В Геленджике, в долгие зимние вечера мы каждую неделю собирались у кого-нибудь из крестьян. Читали вслух, пели псалмы и обсуждали мировые и местные проблемы.
Собрание седьмого ноября было многочисленным.
Стоявшая на самом краю села маленькая украинская хижина, с утрамбованным глиняным полом и белыми как снег наружными и внутренними стенами, была переполнена жителями села. Мы только что окончили чтение нескольких глав романа Виктора Гюго "Отверженные", и все пели известный гимн Хомякова (1804-1860), который любили петь русские сектанты.
ПО ПРОЧТЕНИИ ПСАЛМА
Земля трепещет: по эфиру
Катится гром из края в край
То божий глас: он судит миру:
"Израиль, мой народ, внимай!
Израиль, ты мне строишь храмы,
И храмы золотом блестят,
И в них курятся фимиамы.
И день, и ночь огни горят.
К чему мне ваших храмов своды,
Бездушный камень, прах земной?
Я создал землю, создал воды,
Я небо очертил рукой;
Хочу, и словом расширяю
Предел безвестных вам чудес
И бесконечность созидаю
За бесконечностью небес.
К чему мне злато?
В глубь земную,
В утробу вековечных скал,
Я влил как воду дождевую,
Огнём расплавленный металл.
Он там кипит и рвётся, сжатый
В оковах тёмной глубины.
А ваши серебро и злато
Лишь всплеск той пламенной волны.
К чему куренья? Предо мною
Земля со всех своих концов
Кадит дыханьем под росою
Благоухающих цветов.
К чему огни? Не я ль светила
Зажёг над вашей головой?
Не я ль, как искры из горнила,
Бросаю звёзды в мрак ночной?
Твой скуден дар -- Есть дар бесценный,
Дар нужный богу твоему.
Ты с ним явись, и, примеренный,
Я все дары твои приму.
Мне нужно сердце чище злата.
И воля крепкая в труде.
Мне нужен брат, любящий брата.
Нужна мне правда на суде". (21}
(1856)
Едва отзвучала торжественно и мощно последняя строфа, как снаружи раздался стук. Стучали палкой в садовые ворота. Все приготовились разбежаться.
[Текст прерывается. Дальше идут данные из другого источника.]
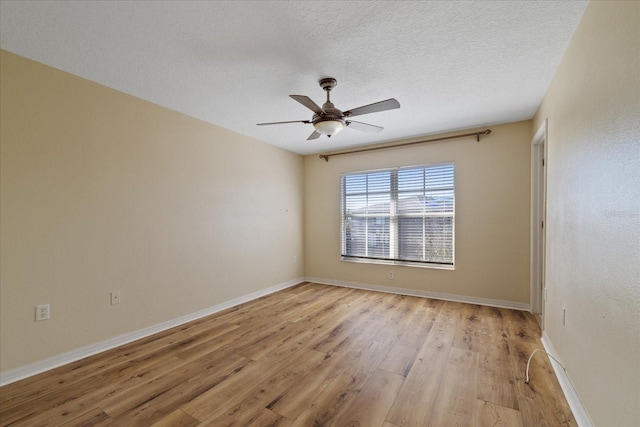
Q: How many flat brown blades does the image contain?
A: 5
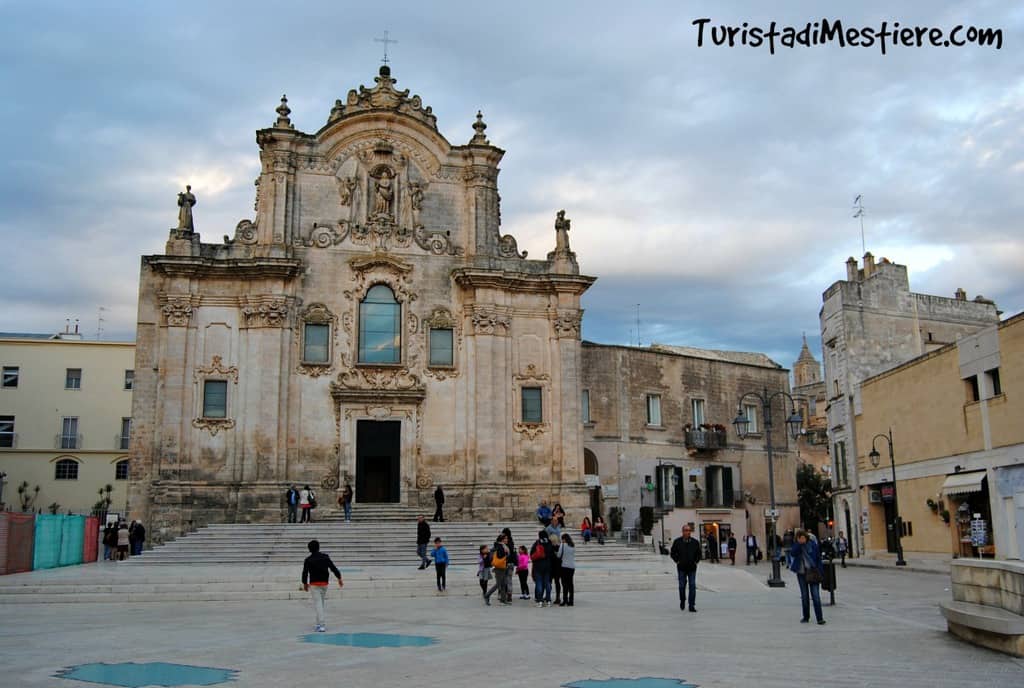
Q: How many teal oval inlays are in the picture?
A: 3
Янапряг слух и стал оценивать ситуацию. Может быть, это всё-таки не полиция? Полицейские так не стучат. Обычно так палкой стучит почтальон.
-- Вероятно, это телеграмма, -- сказал я.
Хозяин дома вышел, чтобы открыть. Это, действительно, была телеграмма, но не хозяину дома, а мне. Я тотчас понял, от кого она и о чём. Невидимые нити связывали большое сердце Толстого с самыми отдаленными и затерянными уголками огромной России. Только это могло заставить неизвестного почтальона искать меня ночью, за два километра от моего дома, на тайном собрании.
Мгновение я рассматривал скреплённый печатью листочек, не открывая его: В Геленджик из Астапово Лебрену.
Всем своим существом я хотел бы противостоять тому, что произошло. Но нужно найти силы при любых обстоятельствах.
Я распечатал телеграмму и прочитал её всем.
7 ноября 1910
Лев Николаевич угас.
Душан
Все молча застыли...
-- Так и не смог дорогой старец даже чуть-чуть отдохнуть на свободе, -- грустно сказал, убелённый сединами пожилой плотник, и тяжело и жалобно вздохнул.
Тихой звездной ночью расходились собравшиеся по двое, чтобы не привлечь внимание полиции.
Я пошел по дорожке, которая вела к моему дому мимо села. Мне хотелось побыть одному...
Дружеское общение с Толстым в течение десяти лет, отношения удивительные, непосредственные и незабываемые окончились... А я? Я снова один... Безнадежно один перед огромной неизвестностью будущего и среди беспорядочного переплетения жизненных путей моих современников.